Wednesday, April 6

Not too much happening here on the home front. Right now our
lives revolve around dismal weather and water polo tournaments. Molly and company
played a Big 10 tournament at Purdue. Where they beat University of Michigan for
the first time in at least four years. The Big Ten, which has 14 teams in it. Go
figure. Is this the state of college math now? I do remember the Big Ten being
called the Big Two (University of Michigan and Ohio State) and the Little Eight.
At least that added up to ten. Didn’t even need my slide rule for that one.

Michigan State 6, University of Michigan 5.

Pressure defense.

On the cage.

She drives.

She fakes.

She scores.

Purdue is of course in West Lafayette, Lise’s home town. So
we stayed with Sue and got to see a couple other generations of the clan. Always
fun to do. And we took Lindsay too, getting her out of town for a spell.

We got back Sunday evening and then Monday morning I headed
north to the Upper Peninsula to install some acoustic bat monitors. The idea is
to put the monitors in place before the bats come out of hibernation. I thought
I would get in a little play time too. I figured a four hour drive up there, a
few hours to install the monitors, spend the next morning playing, then four
hours back in time to meet with our financial planner. Boy was I wrong.
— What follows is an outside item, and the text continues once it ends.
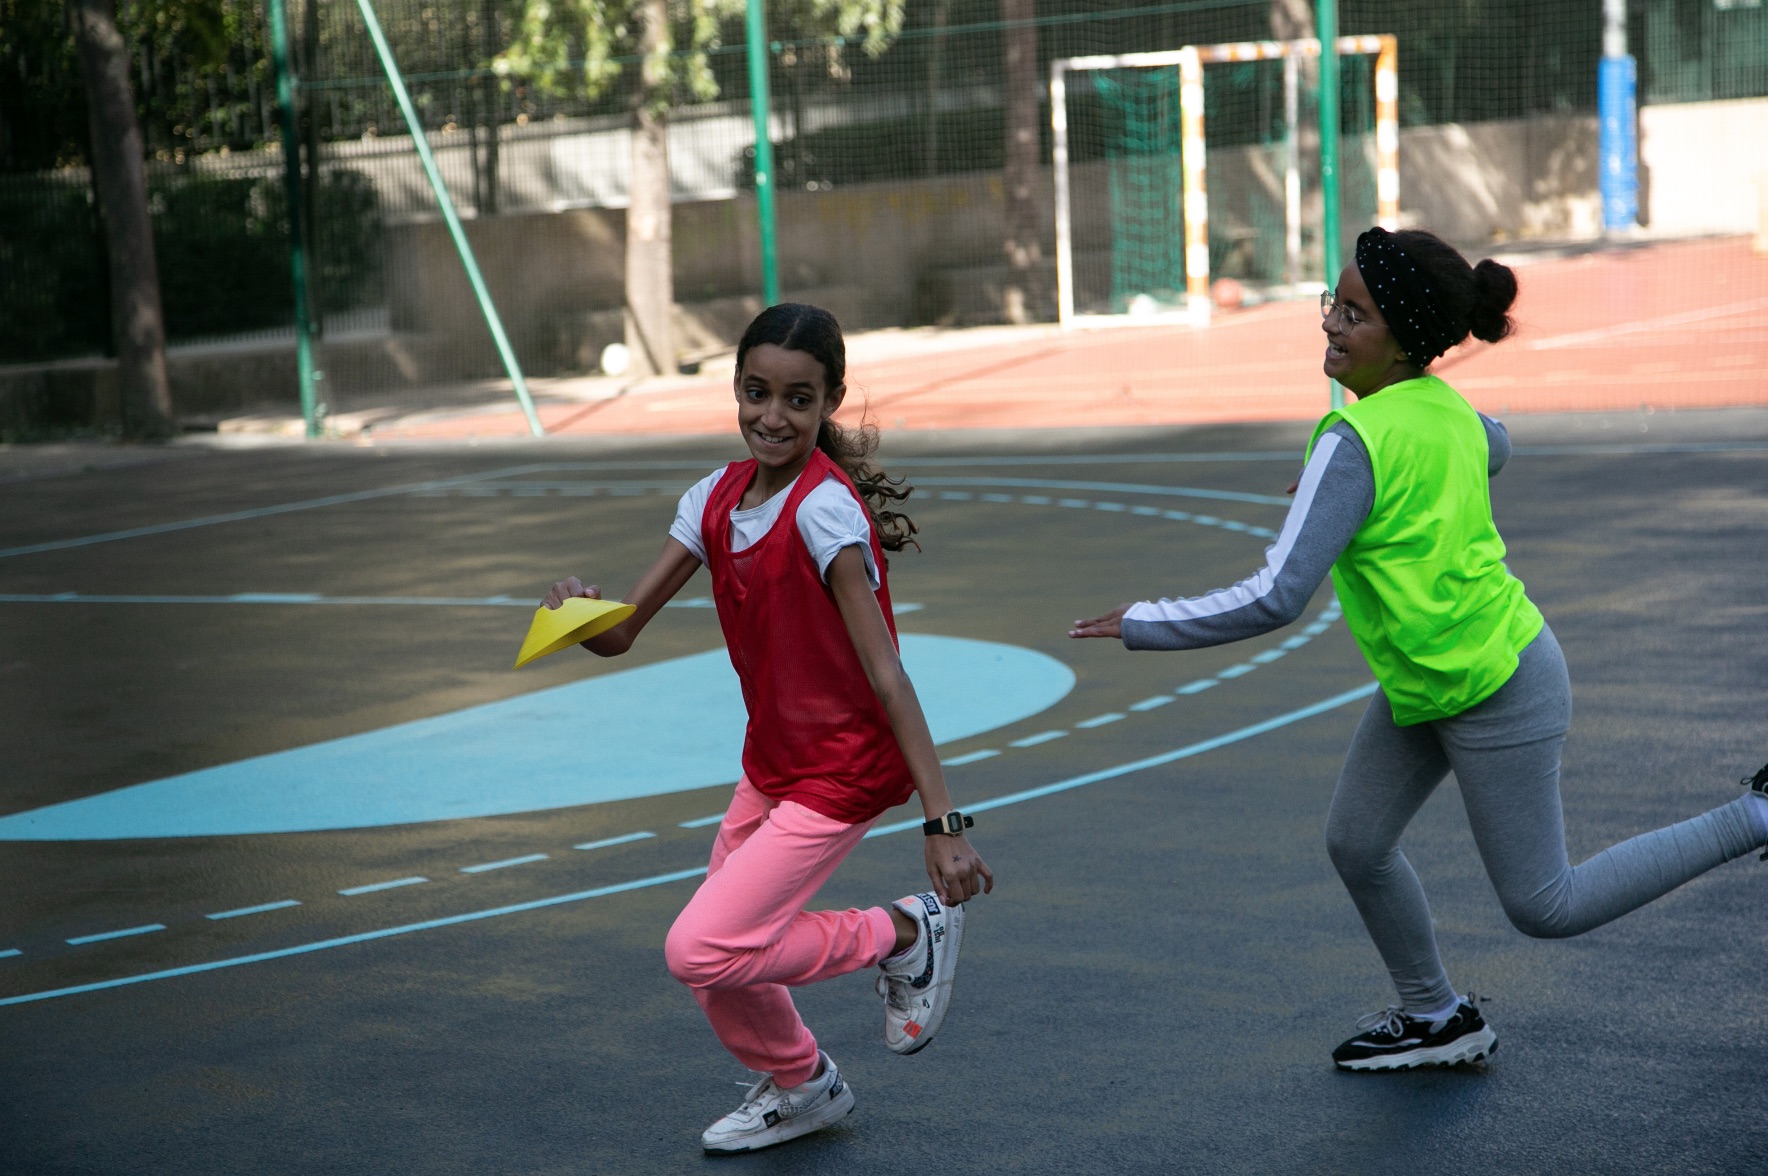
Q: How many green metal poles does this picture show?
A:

It’s interesting how lack of preparation, 25 degree
temperatures, frozen ground, and six inches of snow can make things more
difficult to do. When I have everything prepared, it takes me 20 minutes to set
up a monitor in my yard. This time it took over an hour for each monitor. For
starters I had to haul all the equipment anywhere from 50 to 150 meters through
the snow covered woods. In the yard I can put three stakes in the ground within
arm’s reach, hold the 15 foot microphone pole upright with one hand, and use
the other hand to loop guy lines around the stakes and tie some quick knots. When
the ground is too frozen to drive stakes in, trees and logs are further away than
arm’s reach, and it’s too cold to tie knots with one hand, things get real interesting.
I had to set the pole up, then run to a tie point, try to loop a guy line around
it, run back to catch and balance the pole, then run back to either finish
looping or tie a knot. Then repeat the procedure for two more guy lines. Then
repeat the whole procedure for five monitors. The Keystone Cops do bat
monitors. Needless to say, I didn’t get any play time. On the up side, our
financial planner didn’t laugh too hard when I said I was retiring.

A bat monitoring station.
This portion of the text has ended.